# Has anyone's pup had blocked tear duct surgery?



## rosietoby (Mar 27, 2008)

Holly's eyes are always tearing and she still has staining so we went to the Vet to see if her tear ducts are blocked. He showed me that by the shape of her eye they probably were blocked. He put a dye in her eyes to see where they were draining. Instead of down the tear duct they went down her face.

Here's my question. Should I make another appt. with the Opthamologist (sp?) or should I just try eye drops that will reduce the amount of tearing and give her tums to adjust the ph? I don't know how invasive the different types of surgeries are or how expensive. Has anyone's dog here gone through with the surgery?
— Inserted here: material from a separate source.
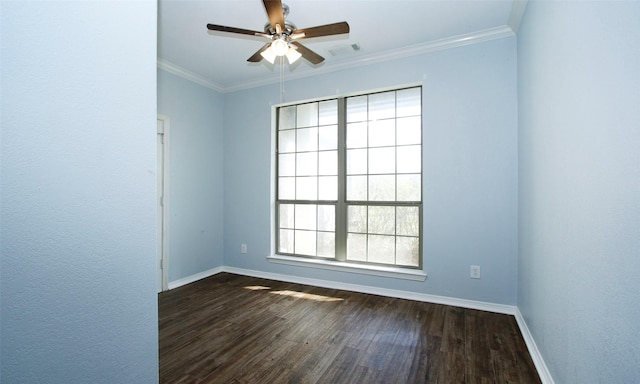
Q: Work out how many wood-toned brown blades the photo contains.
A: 5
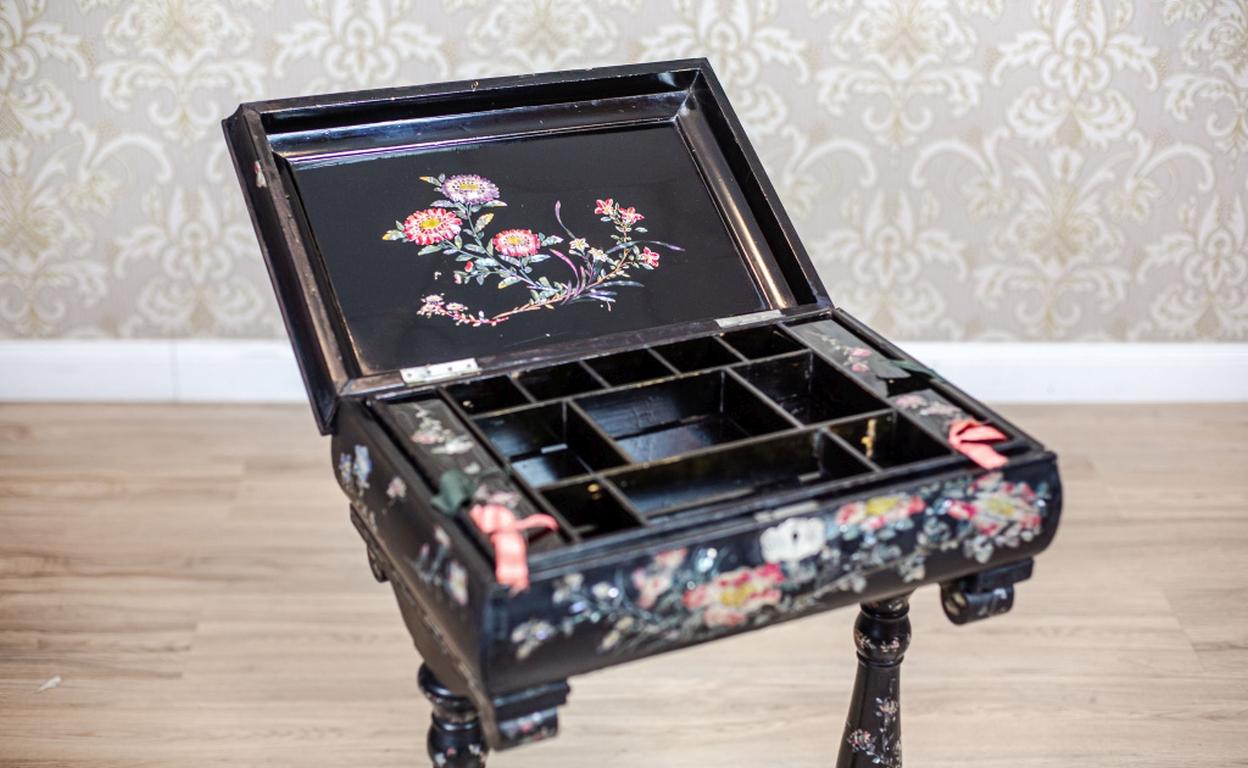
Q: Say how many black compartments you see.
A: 11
Thank you for your opinions!

Robin


----------



## princessre (Dec 23, 2008)

We don't have experience with the blocked tear duct, but we do use the B&L eye wash 2x everyday. If you haven't tried it, maybe you could do that for awhile and see if that works for you...it seems to really soothe their eyes and would be so much better in surgery if it worked?


----------



## jmm (Nov 23, 2004)

You should see an ophthalmologist sooner rather than later. Occasionally dogs can have a thin layer of tissue covering the lower tear duct which should have gone away when they opened their eyes as pups. If caught young enough, this tissue can be removed. My dog was unfortunate that we did not discover it until later and by then he had scar tissue. If the dog will hold still, an ophthalmologist should be able to attempt to flush the tear ducts without anesthesia.


----------



## ilovemymaltese (Oct 9, 2008)

Gigi has blocked tear ducts as well so I will be watching your thread! LOL

I personally would never put Gigi under for cosmetic reasons. Anethsia(sp?) can kill these tiny dogs so easily. :bysmilie: Our vet was going to do it when she was spayed, but he said he didnt want to keep Gigi under that long. At first I was a little disappointed, but I was also very greatful! I wouldn't want to risk anything with my Gigi.
But JMM(she lives in my area) told me that her dog's eye doctor flushes tear ducts without anethsia so eventually(hopefully this month) we're going go to that doctor and get them flushed out. Her tearing is driving me crazy! :smpullhair: I will be soo happy when they are all gone! LOL


----------



## rosietoby (Mar 27, 2008)

What does that mean to flush them? How long does it take and what are they doing?
Thanks!


----------



## The A Team (Dec 1, 2005)

Abbey's tear ducts were too small and she had lashes growing into her eyes. I paid around $1,800 total for the proceedures.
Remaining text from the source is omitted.